**Task goal**
Set down the entries below exactly, leaving out all images.
::: Excerpted data :::
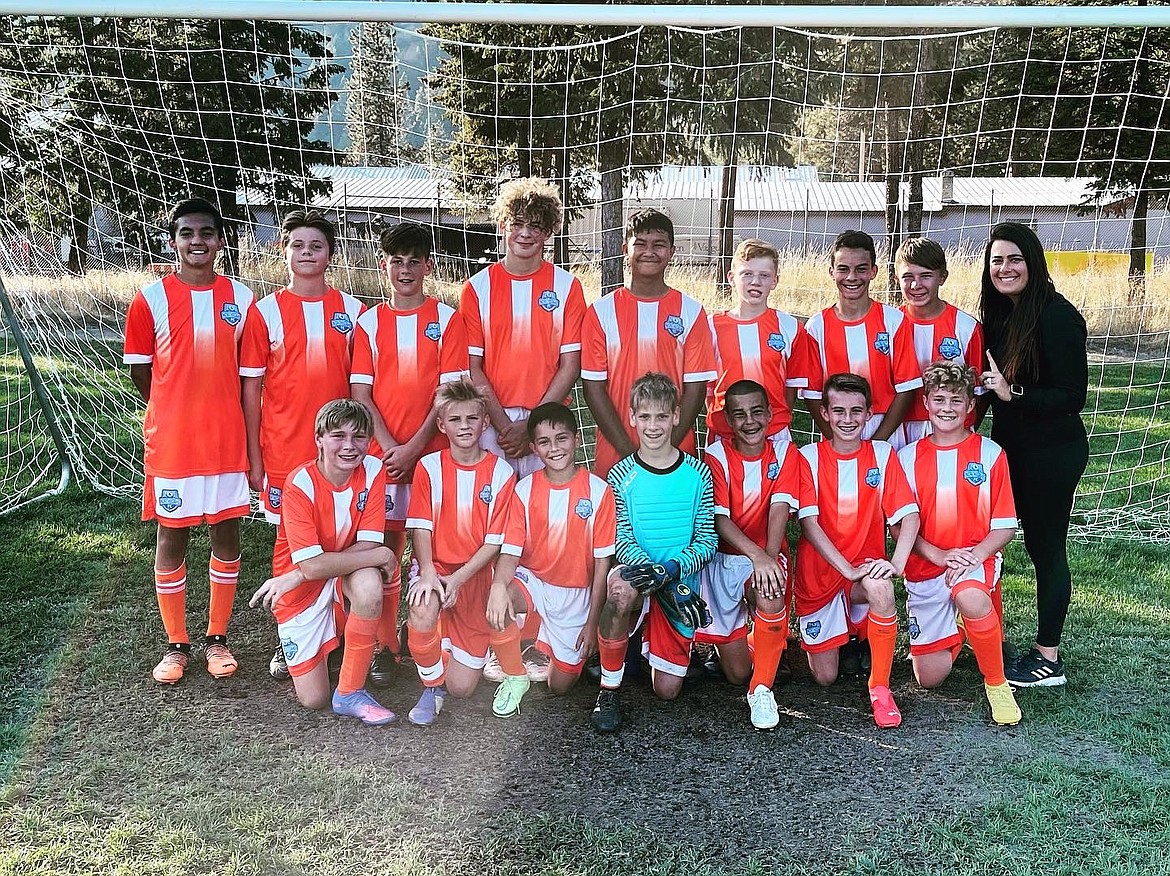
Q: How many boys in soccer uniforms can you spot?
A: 15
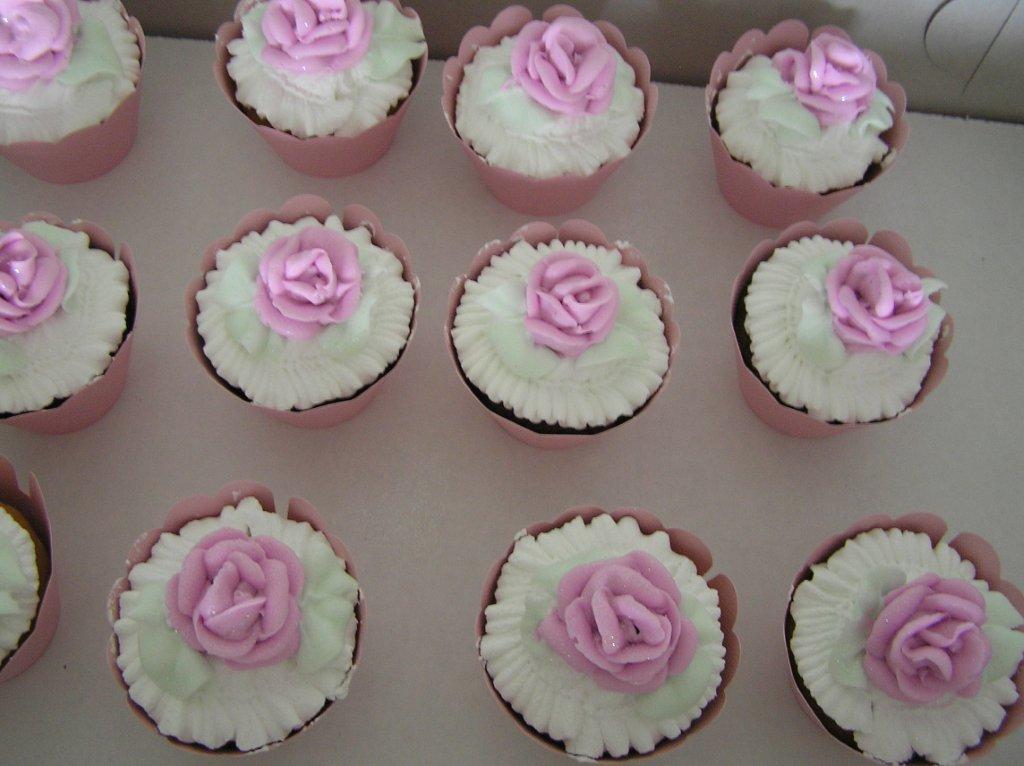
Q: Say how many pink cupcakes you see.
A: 12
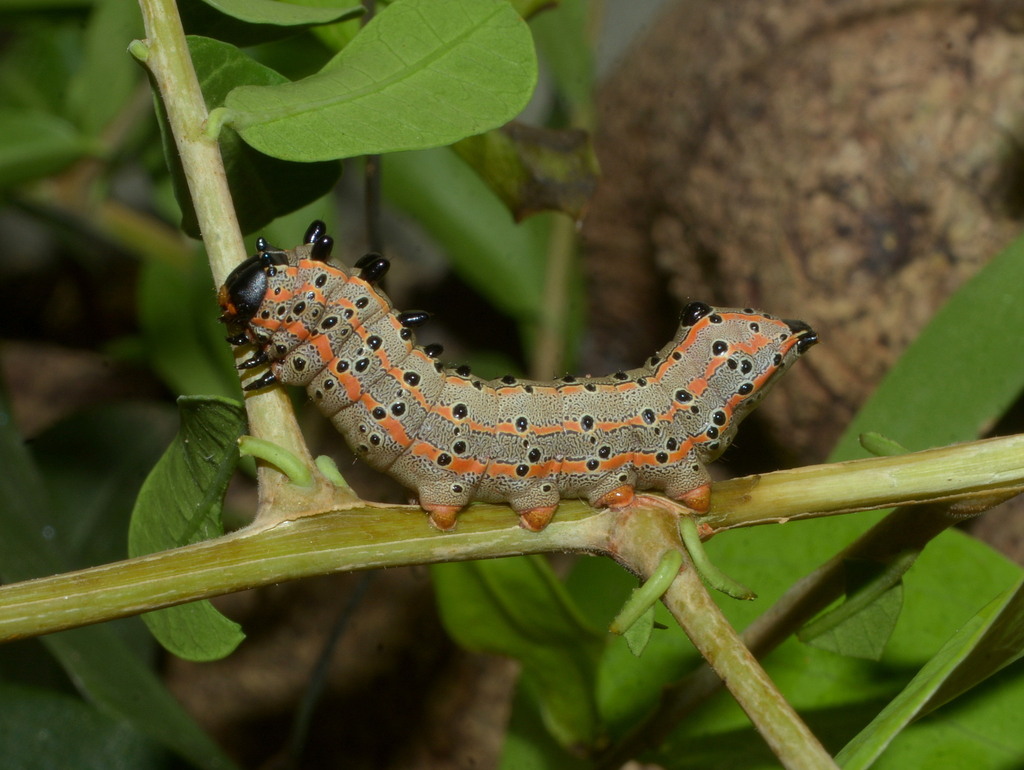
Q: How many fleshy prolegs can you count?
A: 4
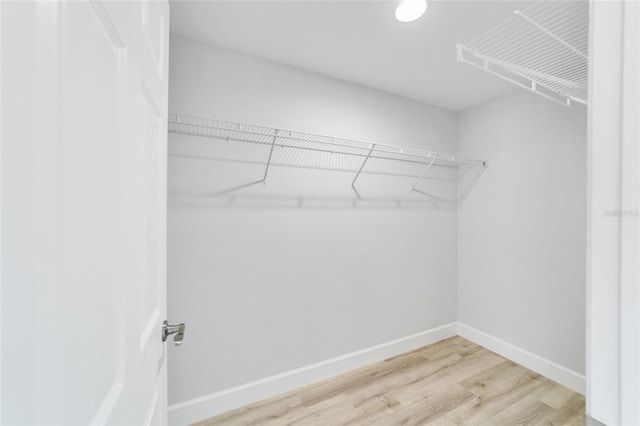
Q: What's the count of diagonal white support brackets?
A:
:::
**Solution for this task**
Q: How many boys in soccer uniforms can you spot?
A: 15
Q: Say how many pink cupcakes you see.
A: 12
Q: How many fleshy prolegs can you count?
A: 4
Q: What's the count of diagonal white support brackets?
A:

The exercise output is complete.